DATES: The established system of records will be effective December 1,
2008. Written comments must be submitted on or before December 1, 2008.
A revised TTAR notice of system of records that addresses public
comments, responds to OMB direction, and includes other ICE changes
will be published not later than May 29, 2009 and will supersede this
notice of system of records.
ADDRESSES: You may submit comments, identified by DHS-2008-0106 by one
of the following methods:
Federal e-Rulemaking Portal: http://www.regulations.gov.
Follow the instructions for submitting comments.
Fax: 1-866-466-5370.
Mail: Hugo Teufel III, Chief Privacy Officer, Privacy
Office, Department of Homeland Security, Washington, DC 20528.
Instructions: All submissions received must include the
agency name and docket number for this rulemaking. All comments
received will be posted without change to http://www.regulations.gov,
including any personal information provided.
Docket: For access to the docket to read background
documents or comments received go to http://www.regulations.gov.
FOR FURTHER INFORMATION CONTACT: Lyn M. Rahilly (202-514-1900), Privacy
Officer, U.S. Immigration and Customs Enforcement, 425 I Street, NW.,
Washington DC 20001, or Hugo Teufel III (703-235-0780), Chief Privacy
Officer, Privacy Office, U.S. Department of Homeland Security,
Washington, DC 20528.
SUPPLEMENTARY INFORMATION:
I. Background
The Trade Transparency Analysis and Research (TTAR) system of
records is owned by the ICE Office of Investigations Trade Transparency
Unit (TTU) and is maintained for the purpose of enforcing criminal laws
pertaining to trade through trade transparency. Trade transparency is
the concept of examining U.S. and foreign trade data to identify
anomalies in patterns of trade. Such anomalies can indicate trade-based
money laundering or other import-export crimes that ICE is responsible
for investigating, such as contraband smuggling, trafficking of
counterfeit goods, misclassification of goods, and the over- or under-
valuation of goods to hide the proceeds of illegal activities. TTAR
contains trade and financial data received from U.S. Customs and Border
Protection (CBP), U.S. Department of the Treasury Financial Crimes
Enforcement Network (FinCEN), other federal agencies and foreign
governments. TTAR data is primarily related to international commercial
trade and contains little information on the normal day-to-day
activities of individual consumers.
As part of the trade transparency investigative process, ICE
investigators and analysts must understand the relationships between
importers and exporters and the financing for a set of trade
transactions to determine which transactions are suspicious and warrant
investigation.
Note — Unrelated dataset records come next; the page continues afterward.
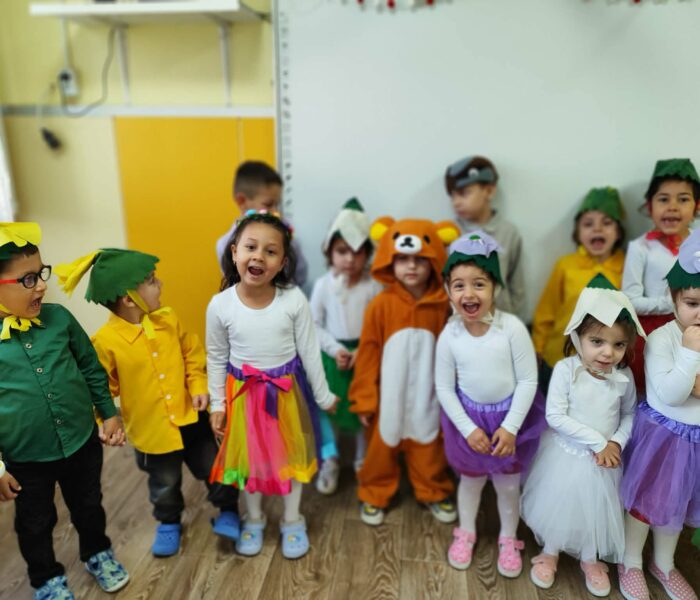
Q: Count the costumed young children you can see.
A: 12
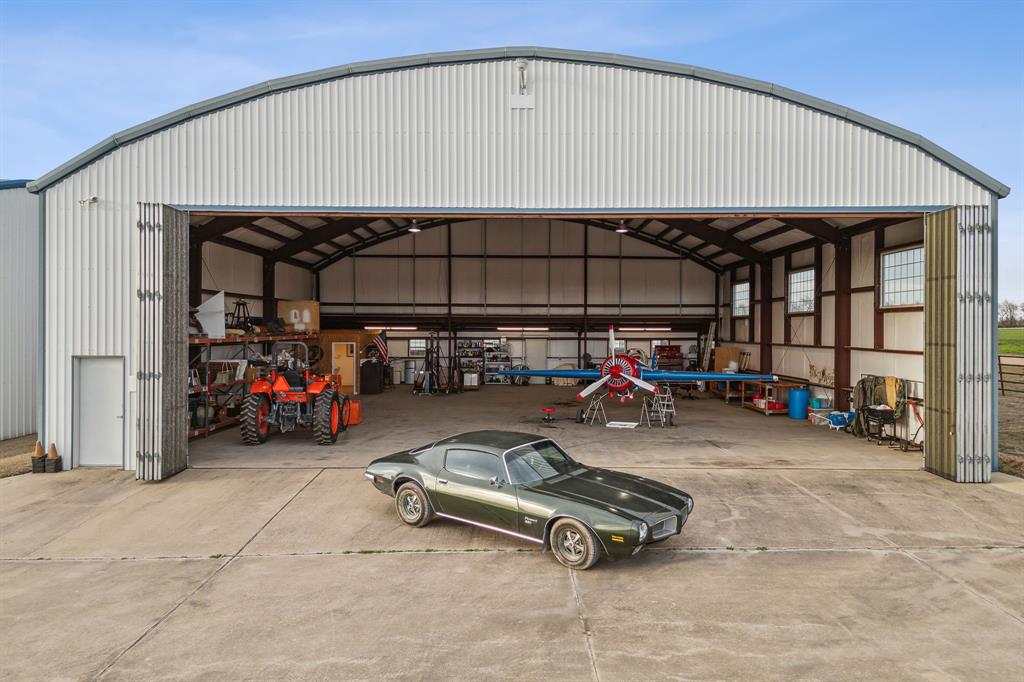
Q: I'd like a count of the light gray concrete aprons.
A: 1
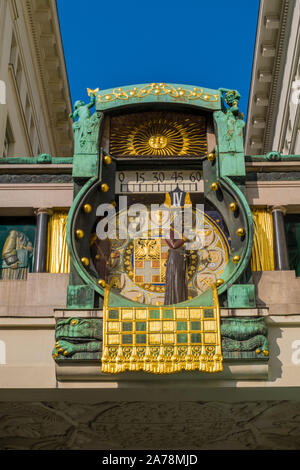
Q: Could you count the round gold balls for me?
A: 12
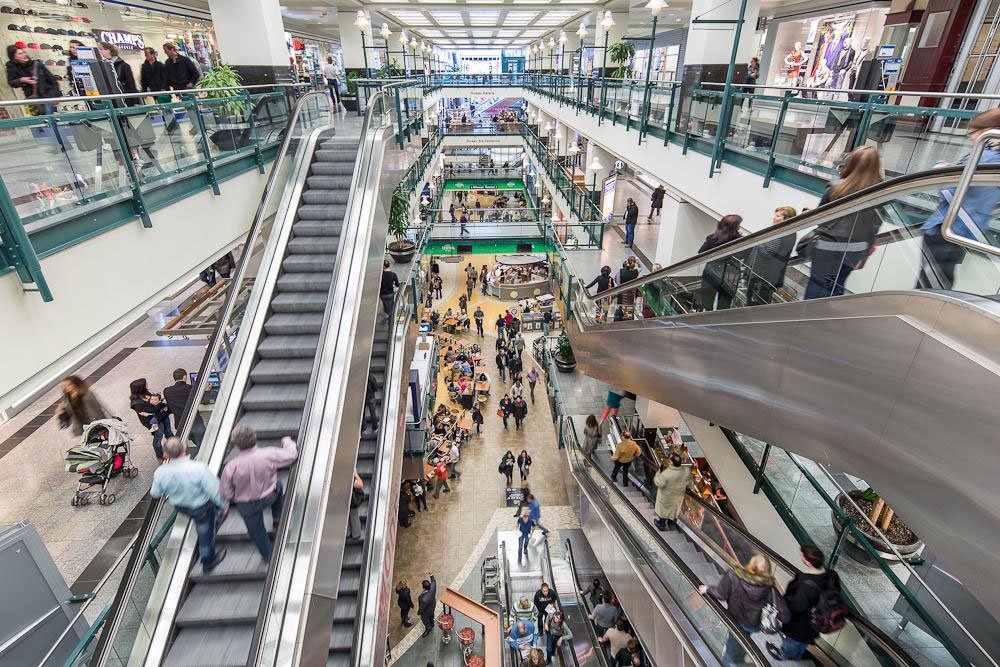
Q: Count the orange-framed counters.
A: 1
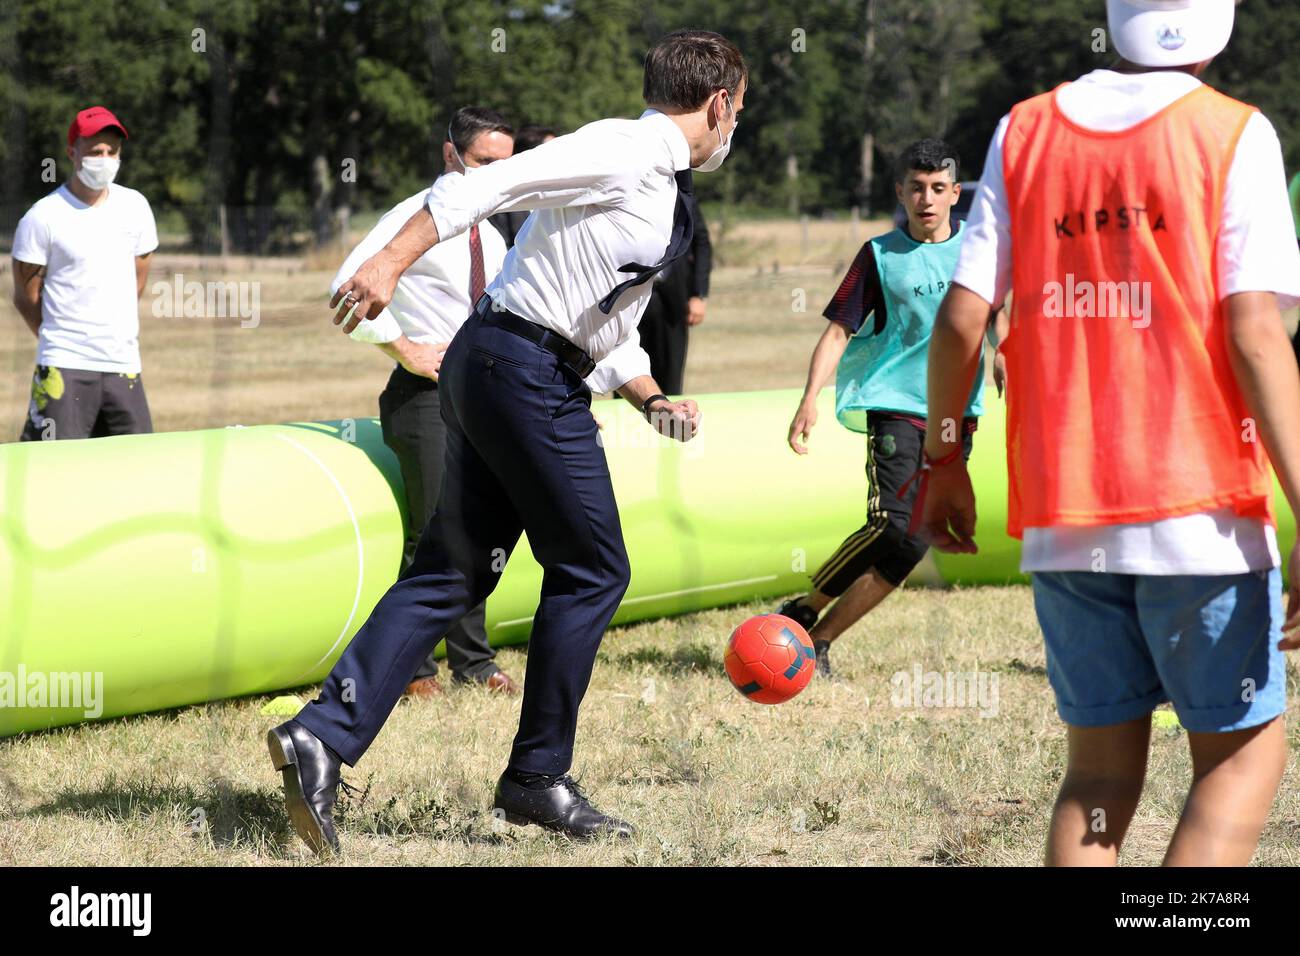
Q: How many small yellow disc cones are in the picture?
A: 2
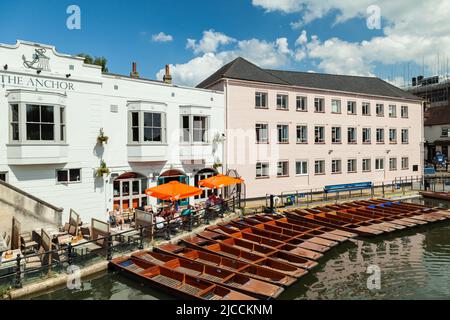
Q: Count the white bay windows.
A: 3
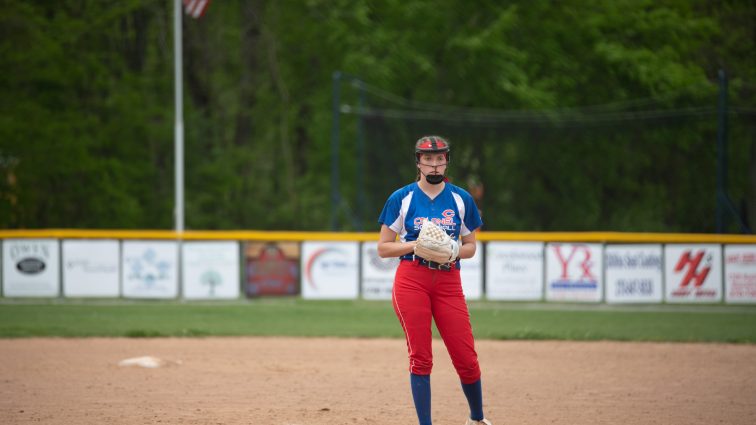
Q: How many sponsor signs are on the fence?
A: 13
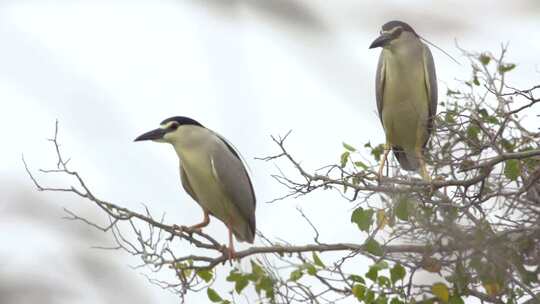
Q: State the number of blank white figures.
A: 0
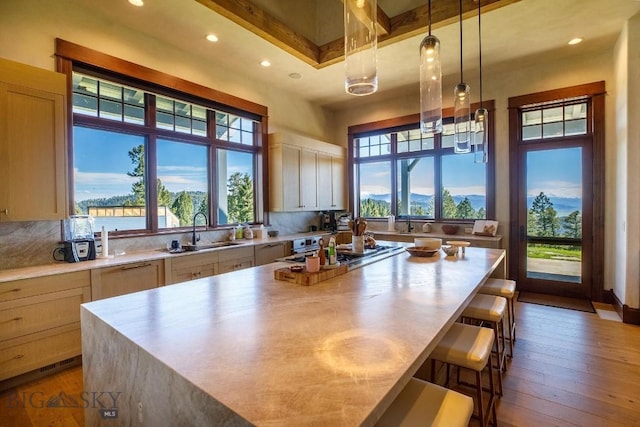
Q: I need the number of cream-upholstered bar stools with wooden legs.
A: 4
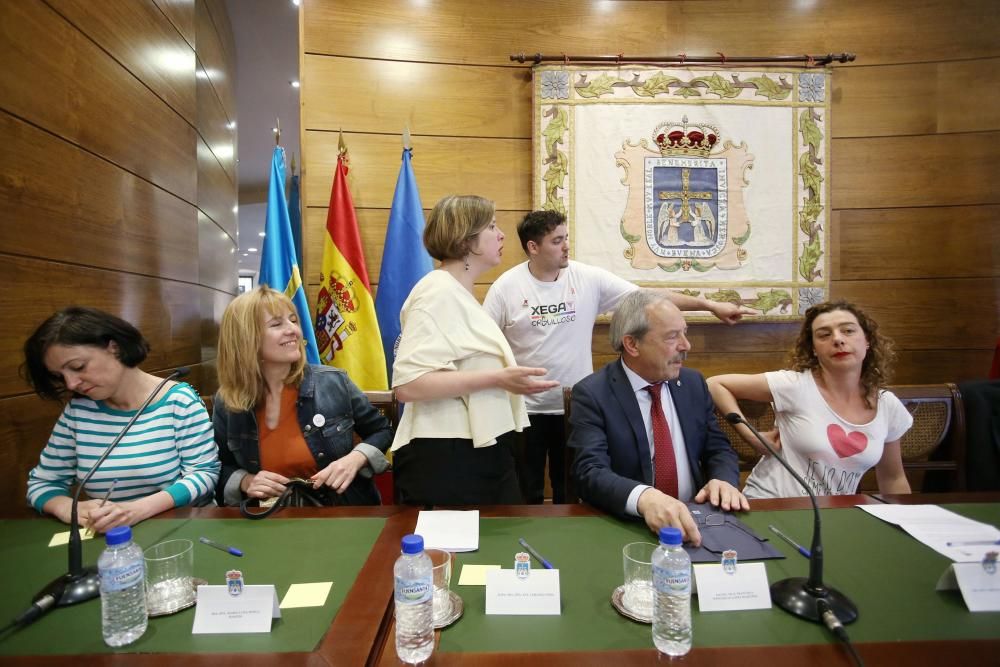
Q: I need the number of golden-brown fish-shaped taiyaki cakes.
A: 0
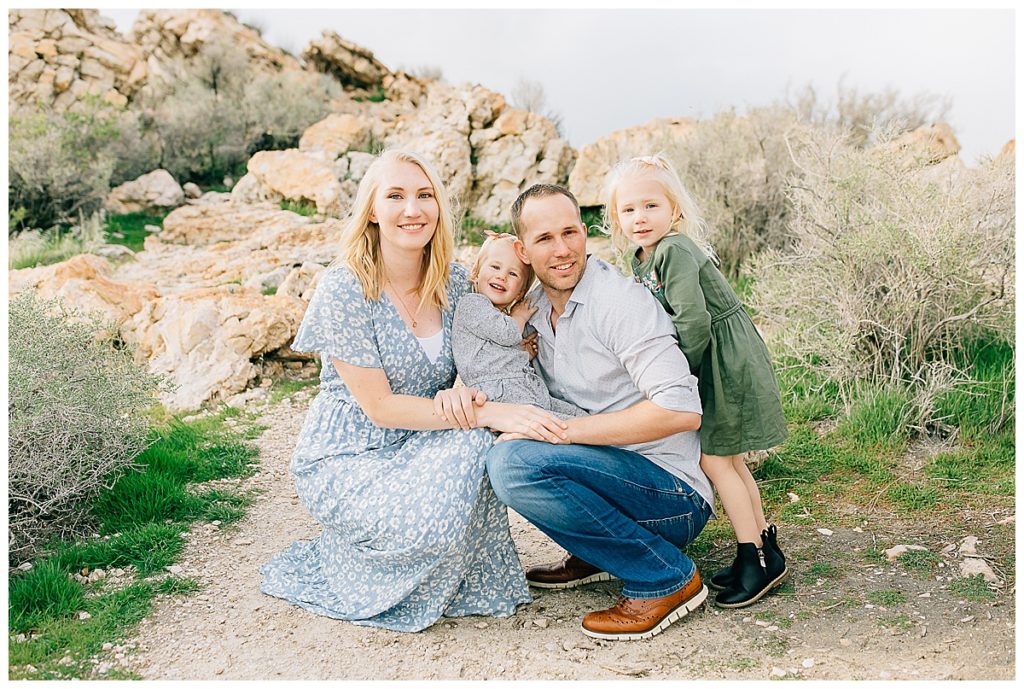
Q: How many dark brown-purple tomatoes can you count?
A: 0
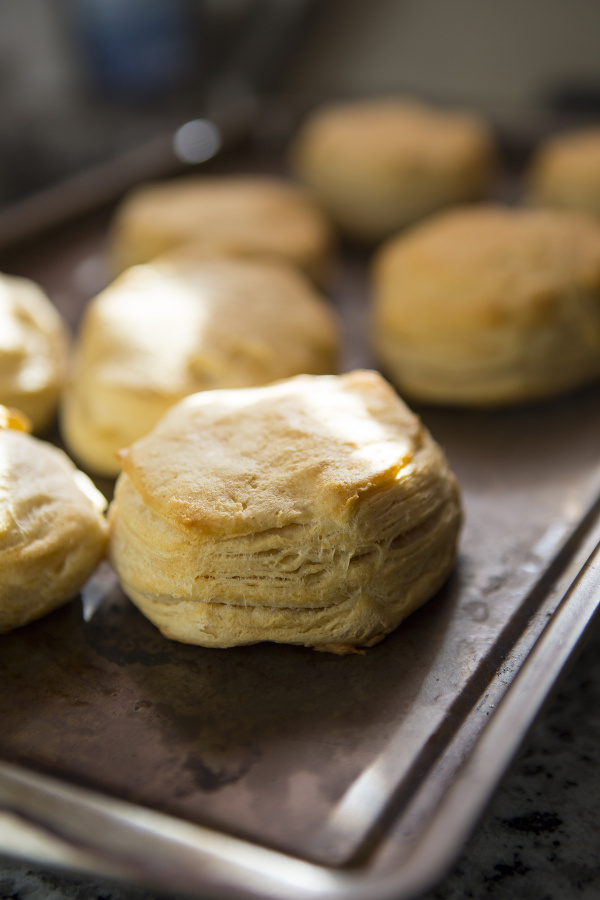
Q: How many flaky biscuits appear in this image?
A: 8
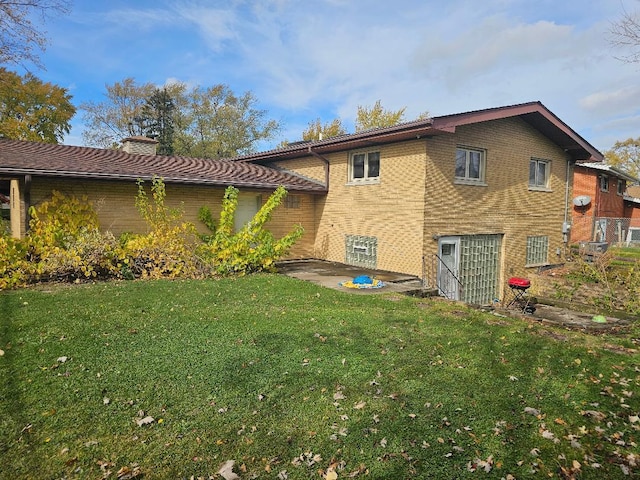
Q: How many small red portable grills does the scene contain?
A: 1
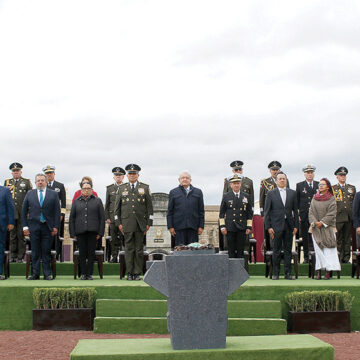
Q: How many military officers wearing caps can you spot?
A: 9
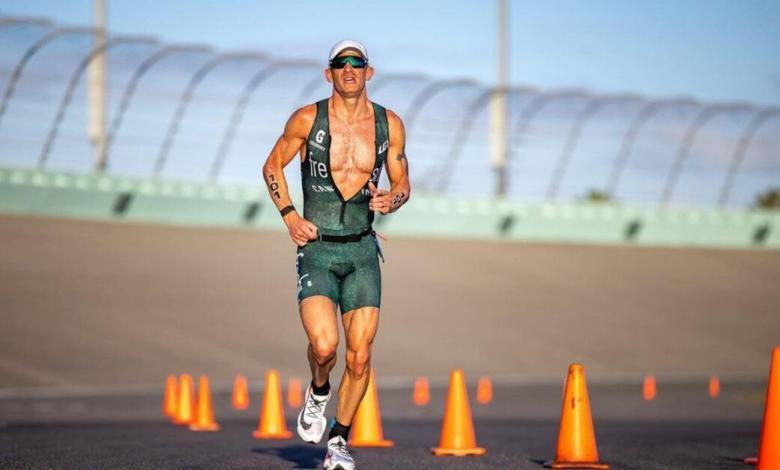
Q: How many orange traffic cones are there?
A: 14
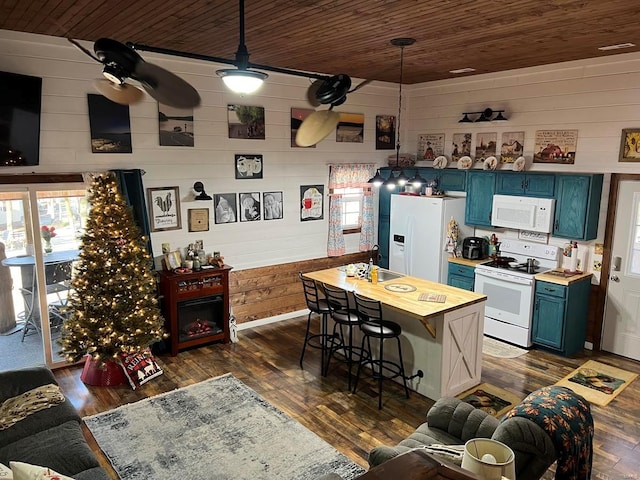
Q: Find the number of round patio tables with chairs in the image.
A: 1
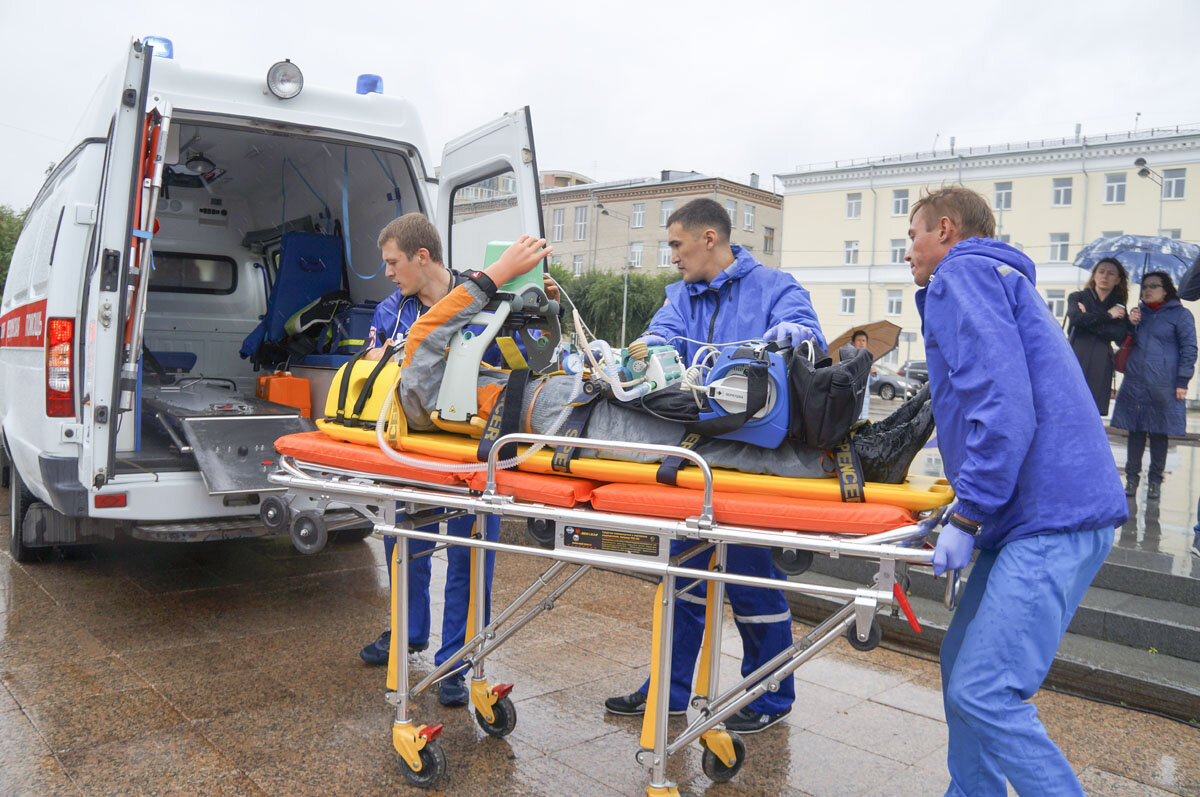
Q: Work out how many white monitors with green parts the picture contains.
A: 1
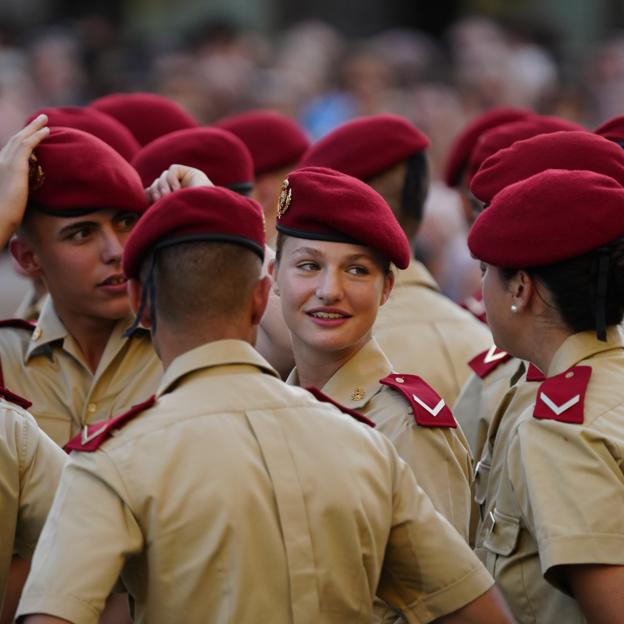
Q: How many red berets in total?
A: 13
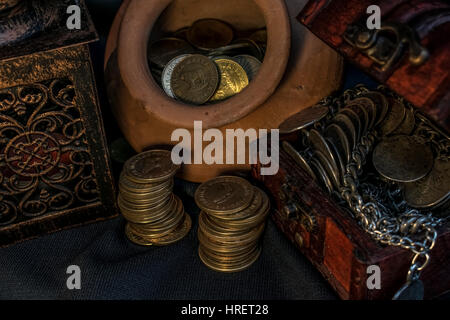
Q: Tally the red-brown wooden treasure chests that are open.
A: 1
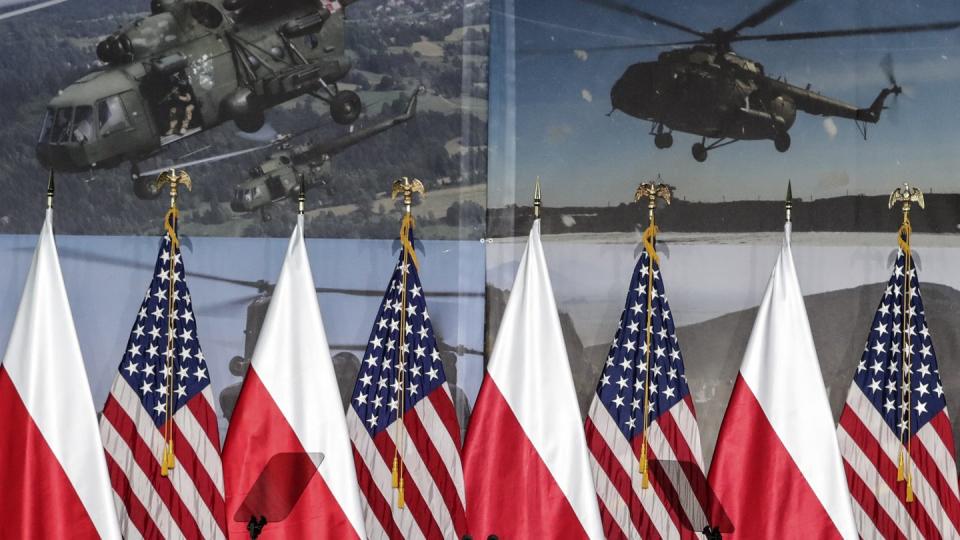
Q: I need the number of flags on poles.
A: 8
If performed manually, this process often involves hours
of analysis of voluminous data for a particular case or operation. To
automate and expedite this process, the former U.S. Customs Service
created the Data Analysis and Research Trade Transparency System
(DARTTS), a software application and data repository that conducts
analysis of trade and financial data to identify statistically
anomalous transactions that may warrant investigation for money
laundering or other import-export crimes. DARTTS is specifically
designed to make this investigative process more efficient by
automating the analysis and identification of anomalies for the
investigator. While DARTTS does increase the efficiency of data
analysis, DARTTS does not allow ICE agents and analysts to obtain any
data they could not otherwise access in the course of their
investigative activities.
DARTTS does not seek to predict future behavior or ``profile''
individuals, i.e., look for individuals who meet a certain pattern of
behavior that has been pre-determined to be suspect. Instead, it
analyzes and identifies trade and financial transactions that are
statistically anomalous. Investigators gather additional facts, verify
the accuracy of the DARTTS data, and use their judgment and experience
to determine if the anomalous transactions are in fact suspicious and
warrant further investigation. Not all anomalies lead to formal
investigations. DARTTS can also identify links (relationships) between
individuals or entities based on commonalities, such as identification
numbers, addresses, or other information. These commonalities in and of
themselves are not suspicious, but in the context of additional
information they sometimes help investigators to identify potentially
criminal activity and identify other suspicious transactions,
witnesses, or suspects.
With the creation of the U.S. Department of Homeland Security (DHS)
in 2003, the criminal investigative arm of the U.S. Customs Service,
which included the TTU and the DARTTS system, was transferred to ICE.
As part of DHS's ongoing effort to ensure legacy records transferred to
DHS are maintained in compliance with the Privacy Act, ICE proposes to
establish this new system of records to cover the data ICE maintains
for trade transparency analysis, including the data maintained in
DARTTS. A Privacy Impact Assessment (PIA) was conducted on DARTTS
because it maintains personally identifiable information. The DARTTS
PIA is available on the Department of Homeland Security (DHS) Privacy
Office Web site at http://www.dhs.gov/privacy.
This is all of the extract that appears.